Exercise prompt: Where in the data does the word "many" appear? Find those lines and copy them.

::::

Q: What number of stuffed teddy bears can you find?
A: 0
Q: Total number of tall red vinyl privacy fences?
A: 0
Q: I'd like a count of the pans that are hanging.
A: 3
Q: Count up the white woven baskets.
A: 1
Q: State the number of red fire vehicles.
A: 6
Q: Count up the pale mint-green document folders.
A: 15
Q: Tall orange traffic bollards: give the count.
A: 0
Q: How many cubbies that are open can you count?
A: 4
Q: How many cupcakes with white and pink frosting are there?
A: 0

::::

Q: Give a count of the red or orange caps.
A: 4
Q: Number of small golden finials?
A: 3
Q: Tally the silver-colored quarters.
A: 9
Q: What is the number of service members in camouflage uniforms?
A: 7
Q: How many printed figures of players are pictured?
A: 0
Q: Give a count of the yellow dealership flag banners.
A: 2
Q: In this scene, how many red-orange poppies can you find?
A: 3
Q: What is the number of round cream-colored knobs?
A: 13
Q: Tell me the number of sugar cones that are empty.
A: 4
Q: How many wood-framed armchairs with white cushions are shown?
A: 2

::::

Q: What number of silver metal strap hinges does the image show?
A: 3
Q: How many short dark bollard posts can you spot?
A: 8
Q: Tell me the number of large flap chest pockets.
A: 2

::::

The answer:
Q: How many cubbies that are open can you count?
Q: How many cupcakes with white and pink frosting are there?
Q: How many printed figures of players are pictured?
Q: In this scene, how many red-orange poppies can you find?
Q: How many wood-framed armchairs with white cushions are shown?
Q: How many short dark bollard posts can you spot?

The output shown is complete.